Em três diferentes ensaios clínicos, a DoxiPEP foi responsável por uma potente redução nos casos de sífilis e clamídia (próxima de 85%) e por uma proteção mais modesta contra a gonorreia (cerca de 50%).

Até agora, nenhum dos estudos que avaliaram a DoxiPEP demonstrou que o seu uso levou a uma piora do padrão de resistência a antibióticos entre as ISTs nem tampouco na flora bacteriana dos seus usuários. Talvez o número de indivíduos estudados ou tempo de acompanhamento deles tenham sido muito pequenos para que esse efeito indesejado fosse identificado. Ou talvez ele não vá aparecer mesmo.

O fato é que os EUA resolveram assumir o risco e bancar nacionalmente a implementação monitorizada da DoxiPEP. Afinal, essa lacuna de conhecimento só será preenchida se a DoxiPEP for utilizada de maneira mais ampla.

Há exatos 10 anos, o cenário e os atores eram os mesmos, mas o enredo era diferente. Naquela época, depois de alguns ensaios clínicos demonstrarem que a Profilaxia Pré-Exposição ao HIV (PrEP) era capaz de reduzir em mais de 99% a transmissão desse vírus, havia na comunidade científica o receio de que o seu uso ampliado pudesse levar à seleção de cepas virais resistentes.

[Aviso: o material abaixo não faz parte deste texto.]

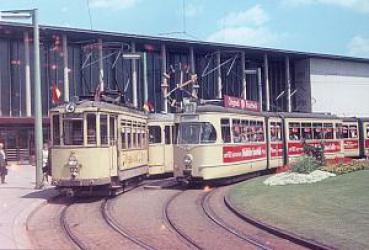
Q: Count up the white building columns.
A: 10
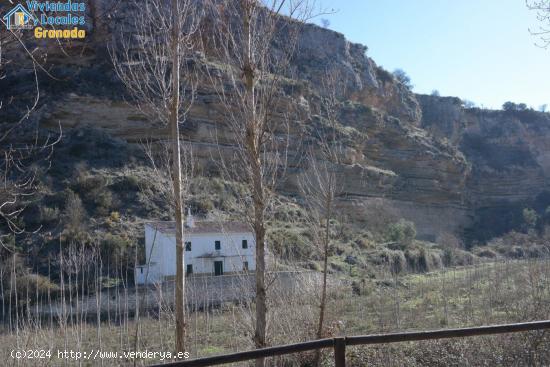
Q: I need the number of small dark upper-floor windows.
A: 3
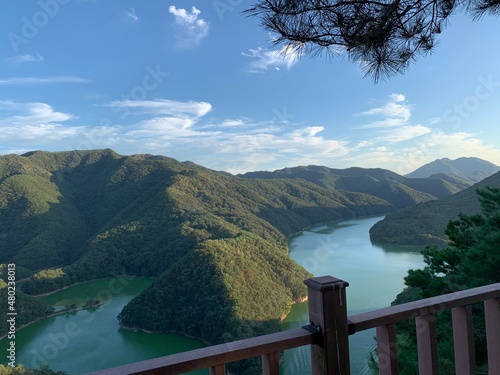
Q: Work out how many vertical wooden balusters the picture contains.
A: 6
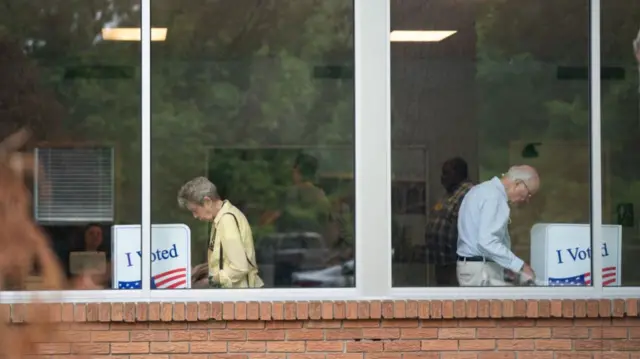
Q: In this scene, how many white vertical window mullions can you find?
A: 3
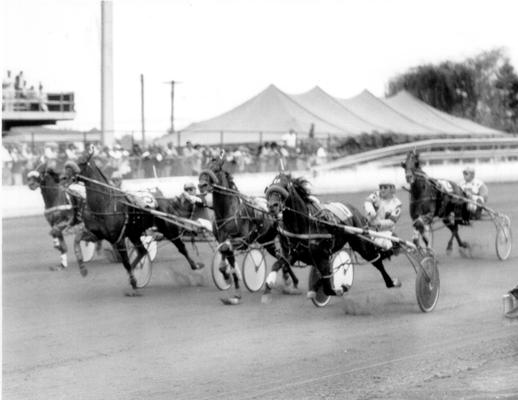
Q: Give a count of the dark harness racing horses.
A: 5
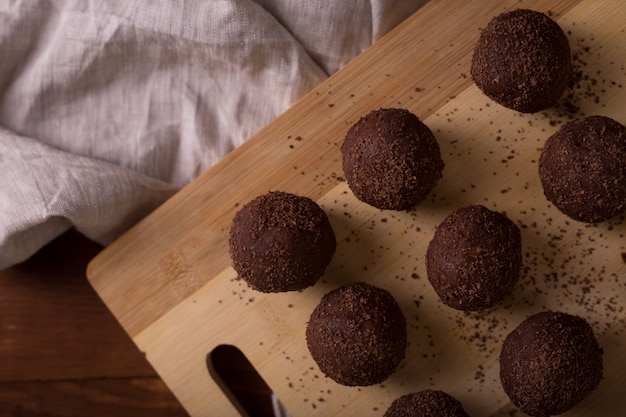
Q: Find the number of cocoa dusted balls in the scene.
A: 8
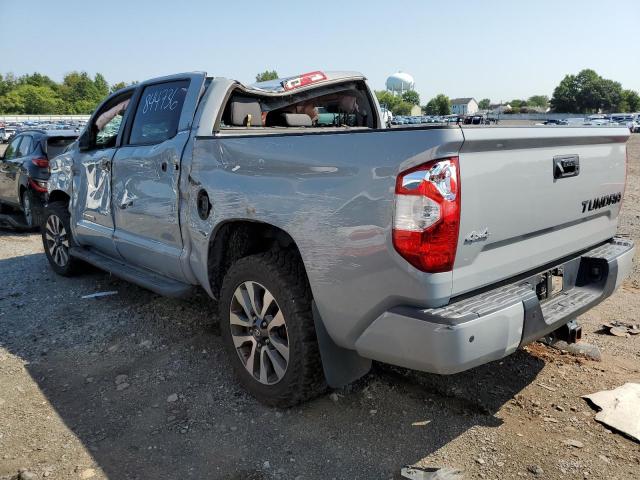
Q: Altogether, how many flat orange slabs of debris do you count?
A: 0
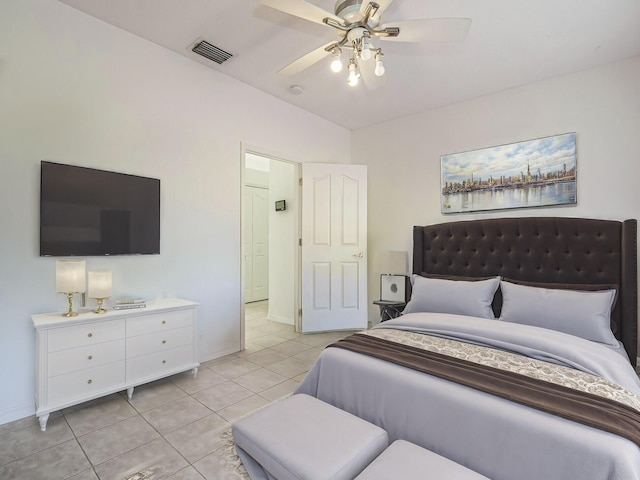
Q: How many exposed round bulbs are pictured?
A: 4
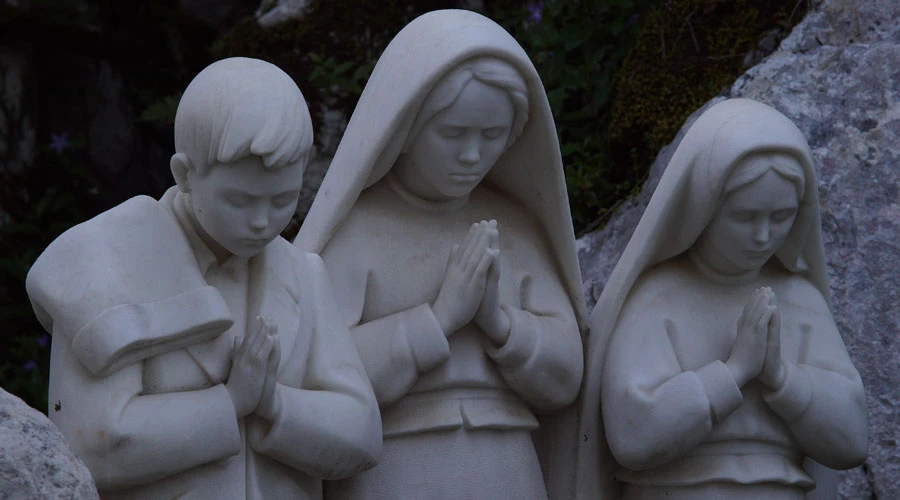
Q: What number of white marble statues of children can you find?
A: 3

Enquanto cientistas discutiam o tema, os EUA se tornaram o primeiro país a recomendar oficialmente o uso da PrEP. Dez anos depois, com os medos e fantasmas resolvidos, todo o planeta busca maneiras para implementar e ampliar o acesso à PrEP, pois sem ela será simplesmente impossível controlar a epidemia de HIV/Aids.

Voltando a 2023, o que motivou o CDC a adotar a DoxiPEP é a clara percepção de que, com as ferramentas atualmente utilizadas, estamos perdendo a luta contra as ISTs bacterianas, especialmente quando nos referimos aos grupos de maior vulnerabilidade, tais como mulheres cis jovens e a população LGBT+.

A aposta norte-americana para a virada desse jogo é a indicação de DoxiPEP inicialmente para homens gays e mulheres trans que tenham sido diagnosticados com sífilis, clamídia ou gonorreia no último ano.

Mulheres cisgênero heterossexuais não entraram ainda na recomendação pois no único estudo de DoxiPEP que incluiu essa população a adesão aos comprimidos pelas participantes foi baixa demais para que fosse demonstrada qualquer proteção contra ISTs.

Nesse exato momento, a recomendação de DoxiPEP do CDC está passando por um período de consulta pública, em que cidadãos e instituições podem sugerir alterações, e logo deve entrar oficialmente em vigor.

A decisão é o pontapé inicial para a chegada de reforços na secular luta contra as ISTs bacterianas. Tudo indica que, mais uma vez, o movimento norte-americano será seguido por outros países em busca de um mundo com mais saúde sexual e com menos sífilis, clamídia e gonorreia.